Socializing to prepare for preschool
Age: 2 years 2 months
Children who already have experience in a daycare setting may not bat an eye at transitioning to preschool, but those toddlers and young children who have been home or in the care of a familiar face since birth may find preparing for preschool to be a bit overwhelming. If your baby falls in the second category, it’s up to you to do some prep work in order to make sure she is comfortable and confident in her social skills by the time her enrollment date rolls around.
A common concern is whether a tot has enough social experience to interact with her peers, especially if she is an only child. The good news is that opportunities for socialization are all around most toddlers every day. Here are some strategies for socializing your baby as she gears up for preschool.

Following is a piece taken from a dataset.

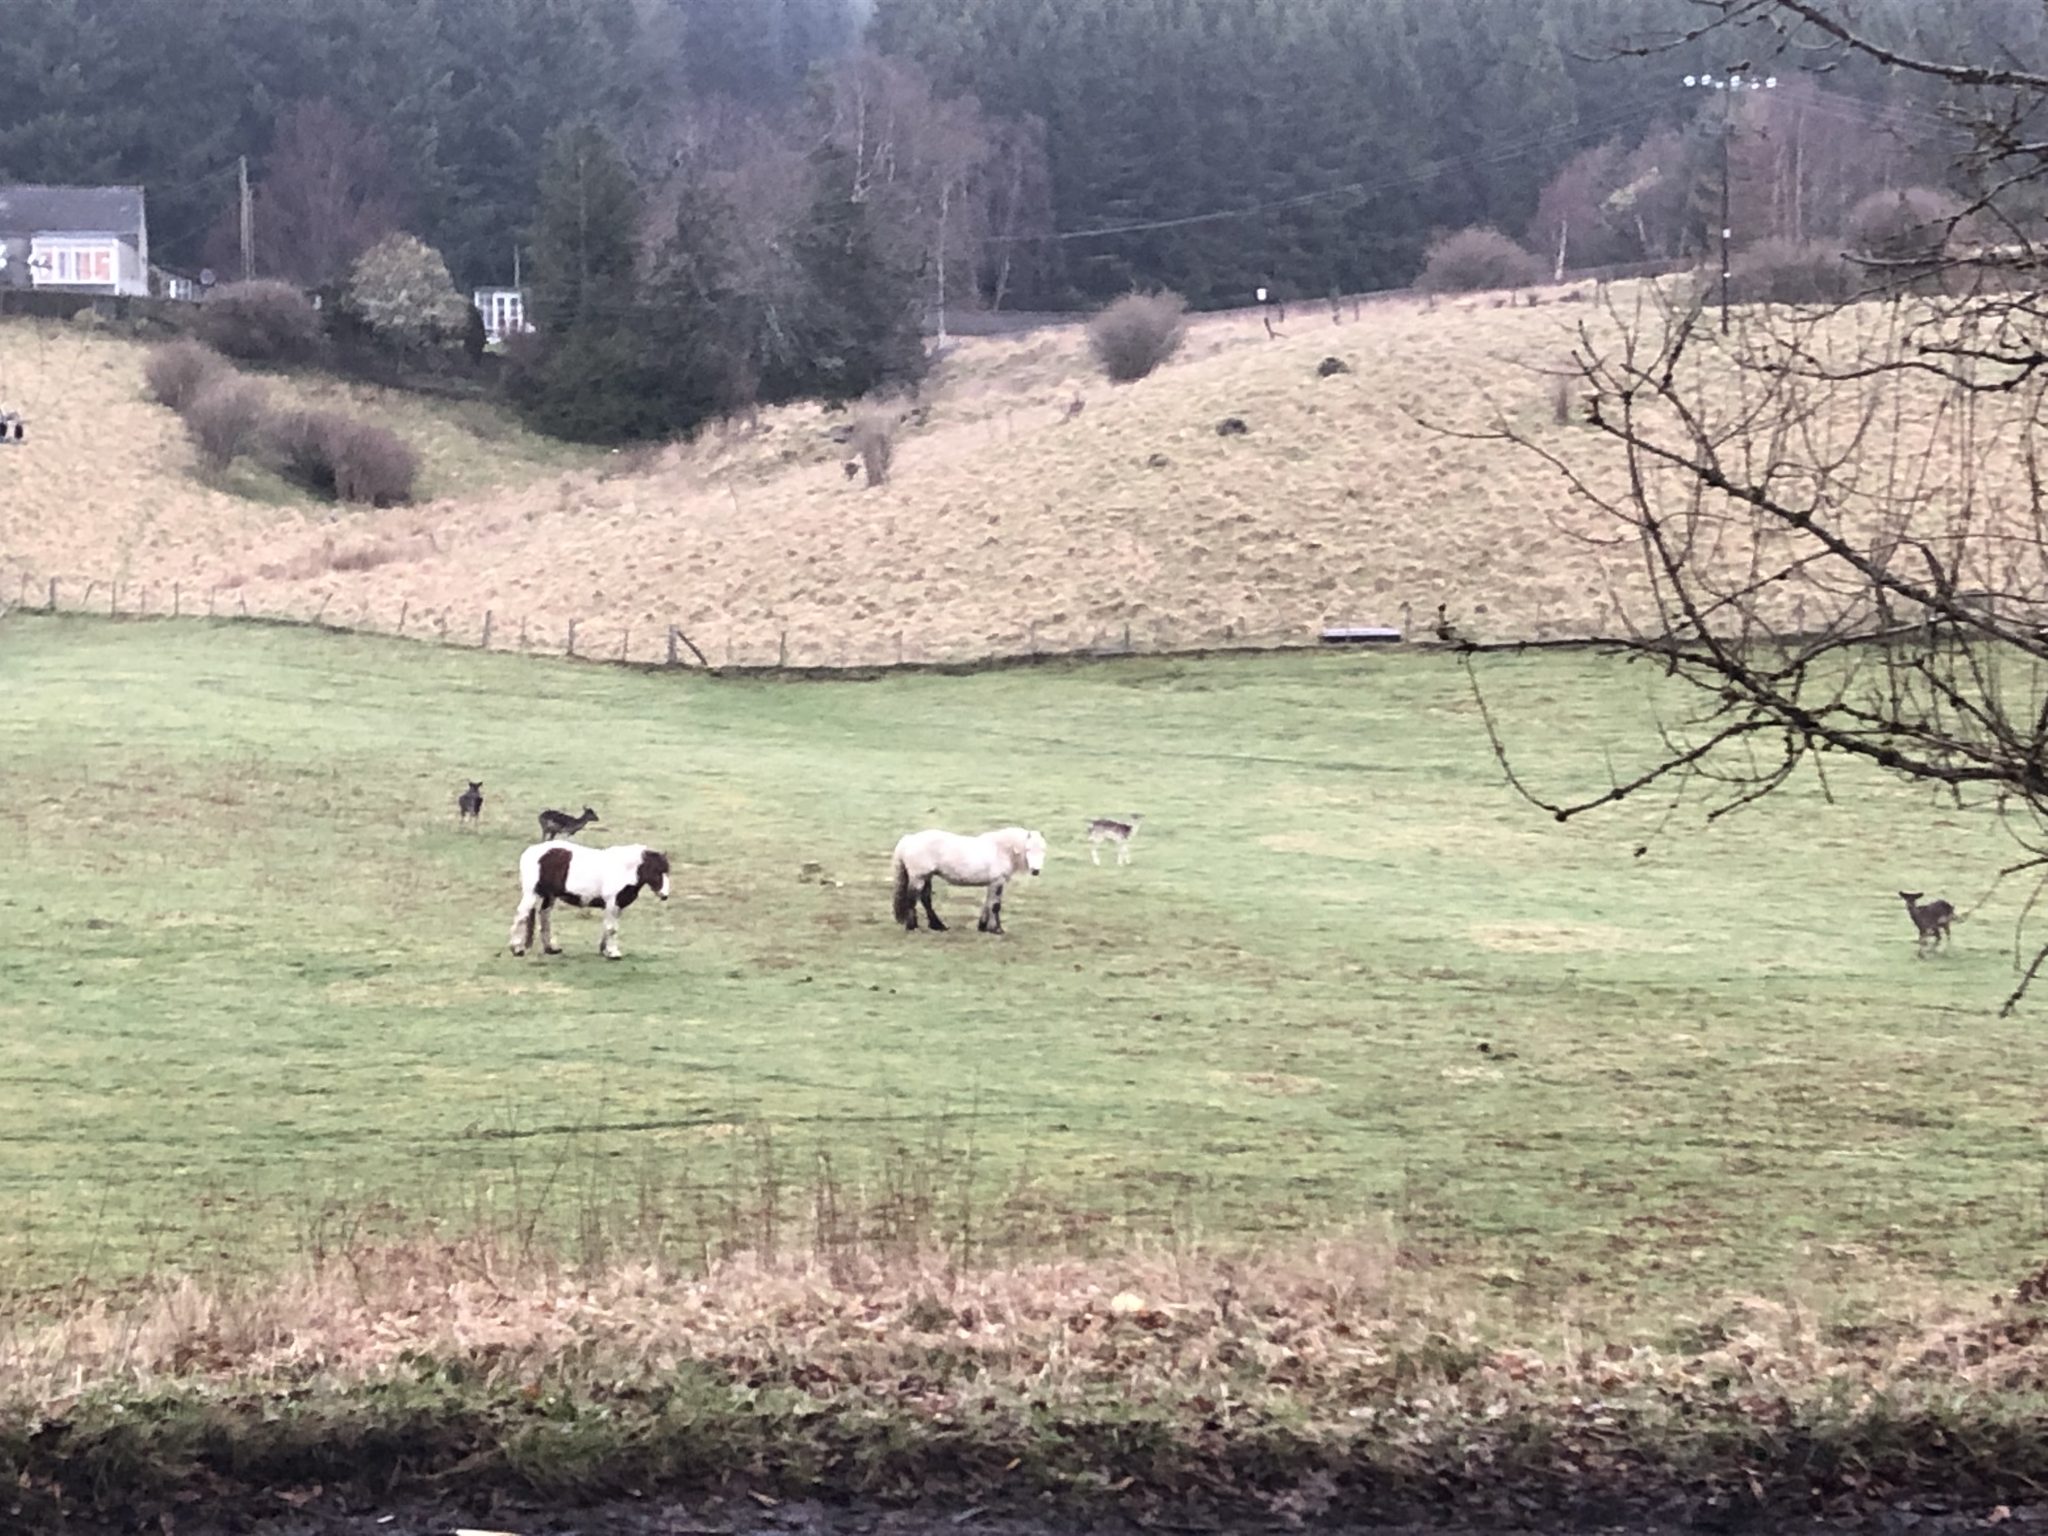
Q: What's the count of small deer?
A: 4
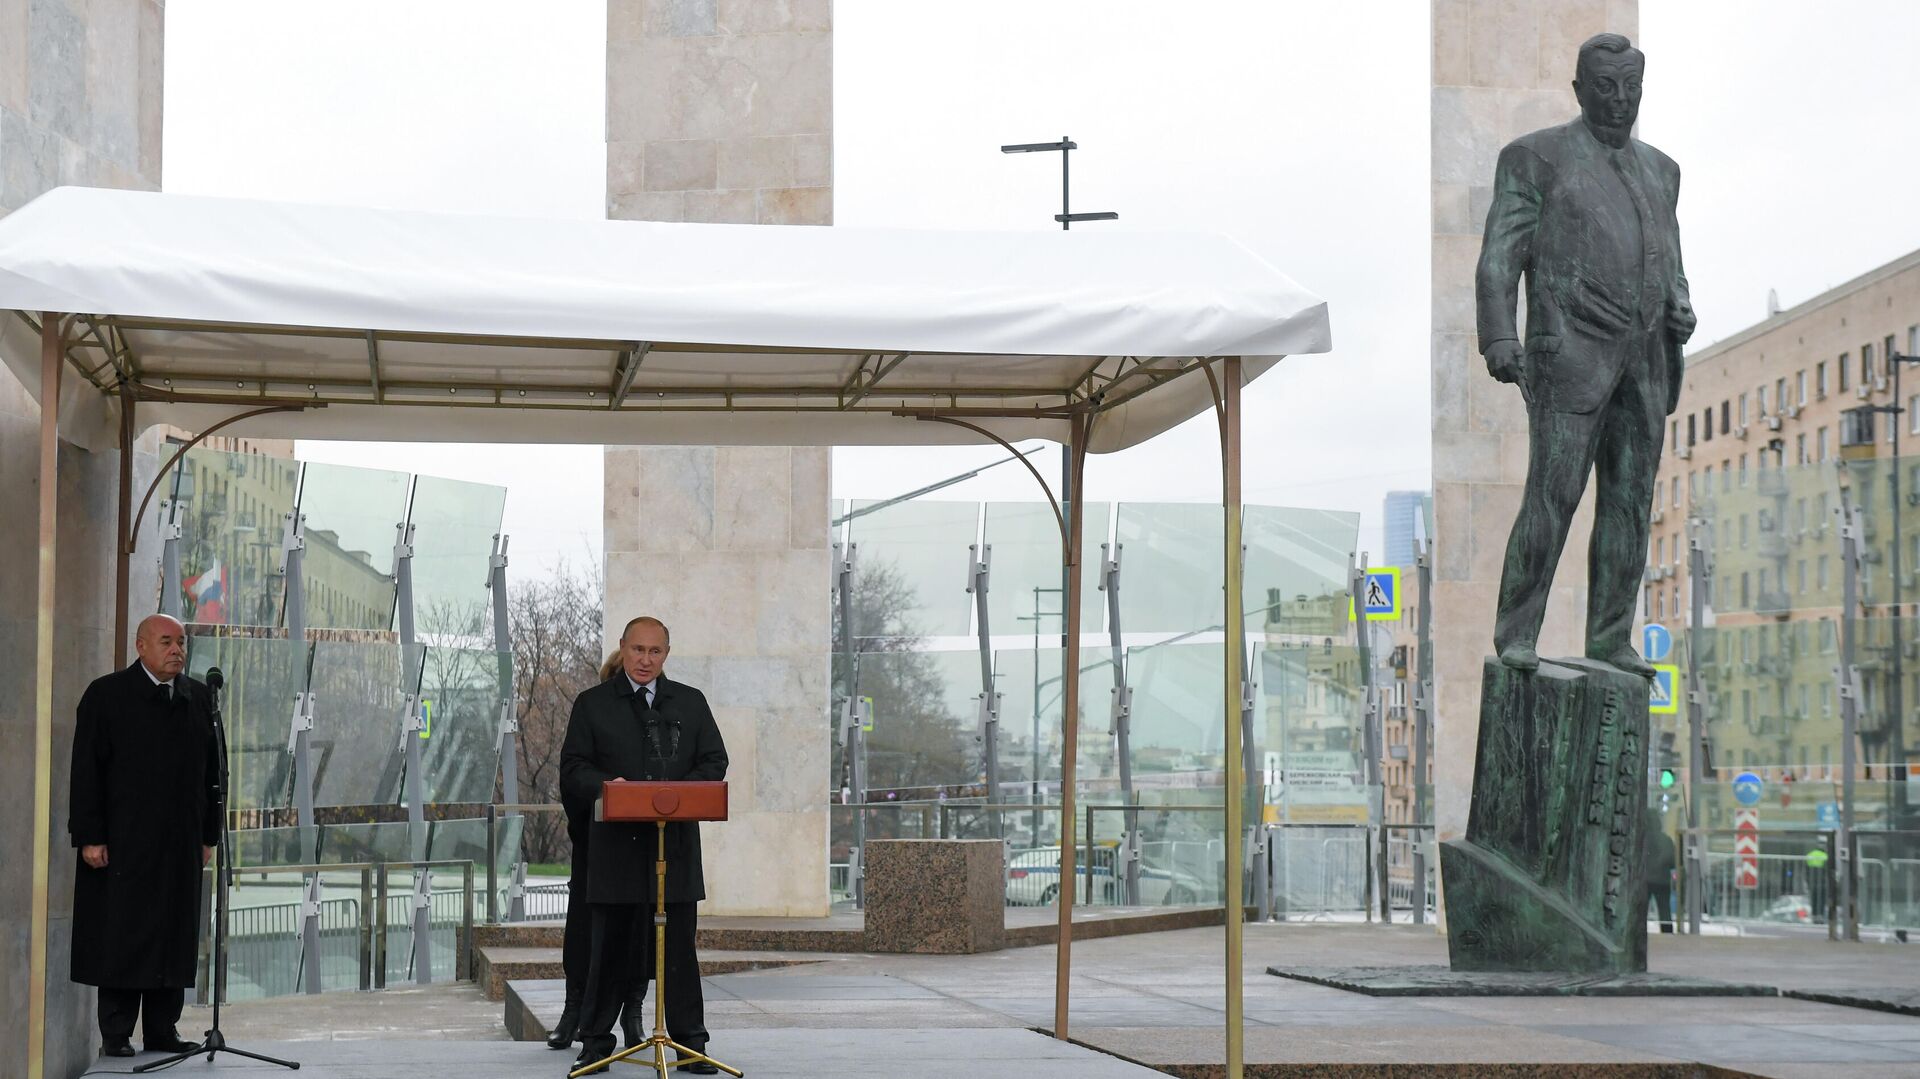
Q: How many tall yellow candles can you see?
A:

- Playdates: Getting out of the house and interacting with children her own age is a great way for your baby to start practicing those social skills, and it’s good for you, too! Playdates present the opportunity for you to interact with other adults while giving your baby a chance to get familiar with all those important toddler concepts like sharing and taking turns.
- Community activities: Taking advantage of events or classes in your area, like those offered at the local library, or even a toddler music class, can be a great, low-commitment way to start to get your baby used to being on someone else’s schedule. These activities will also help her get comfortable being in a group setting with other children her own age, and teaching her about accepting structure and rules from another adult.
- Run some errands: It’s tempting to wait until you have childcare before hitting the grocery store, or to switch off with your partner so one of you can shop while the other one hangs with your baby, but bringing her along for these activities will allow her to see how you interact with people around you. Each new setting comes with its own set of rules, like having to wait or be still, and learning to act appropriately in these social settings will benefit her when it comes time for preschool.
- Start separating more often: The toughest part of preschool for toddlers (and parents) is often that initial separation. It’s understandable that parting ways brings on a number of emotions on both sides, but the more used to separating from you your baby becomes, the more likely you’ll both be to keep it together on the first day. Start slowly, by placing her in the childcare area at the gym while you exercise, for example. Once she realizes how fun it is to play with other children and new toys, she’ll eventually begin to look forward to the opportunity, which is just how you want her to feel about going to school!
If you notice that most of the items on this list are things your family already does, congratulations, your baby may be more ready for preschool than you thought!